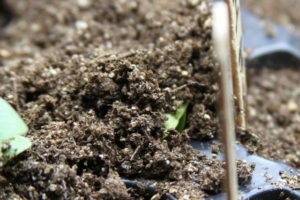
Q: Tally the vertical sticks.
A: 2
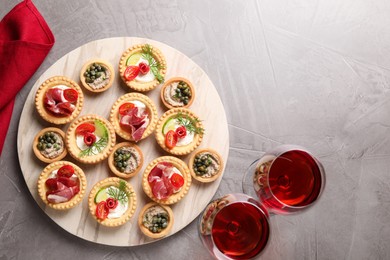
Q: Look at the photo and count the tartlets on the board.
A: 14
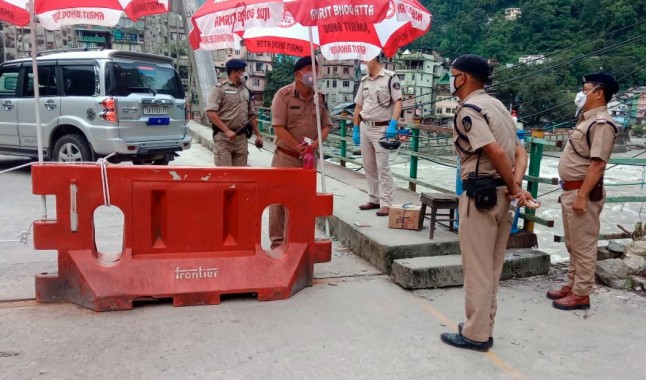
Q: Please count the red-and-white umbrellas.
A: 2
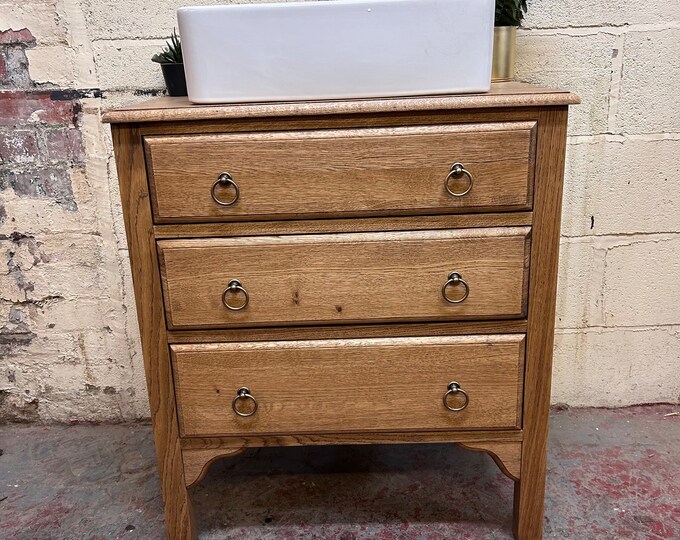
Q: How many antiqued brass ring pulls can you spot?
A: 6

====================

How many of the lines above hold the word "count"? State that number and nothing else.

2